Ci sono giornali come il Corriere dello Sport che già parlano della futura destinazione del Capitano. Stati Uniti, Cina, addirittura il Leicester, con Ranieri che lo avrebbe chiamato. Ranieri non lo faceva giocare sei anni fa e adesso lo chiama per la prossima stagione. E Totti ci pensa, con la possibilità magari l’anno prossimo di sfidare la Roma in Champions… Scenari paradossali, se non immaginari. Cosa non si fa per un articolo, per un titolo sensazionalistico!
Oltre ai giornali, Totti è il veicolo preferito per il consenso di politicanti e figure istituzionali.
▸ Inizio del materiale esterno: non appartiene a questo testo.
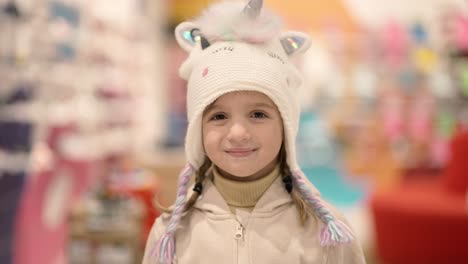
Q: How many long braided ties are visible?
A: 2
Non c’è un candidato sindaco che non “si schiera con Totti”. E Malagò col suo carrozzone olimpico? Non poteva mancare “l’appoggio del presidente del Coni al Capitano”.
Fateci caso. Le dichiarazioni dei tuttologi che “Totti non si discute” non sono mai discorsi argomentati. Anche perché altrimenti se si scavasse dietro lo slogan si capirebbe il vuoto di certe dichiarazioni e cadrebbe la possibilità di fare un bel titolone.
Ma lui, Totti, non si è stancato di essere strumentalizzato? Non si è accorto che chiunque dichiari di volerlo ancora in campo lo fa solo per non essere impopolare o per interesse?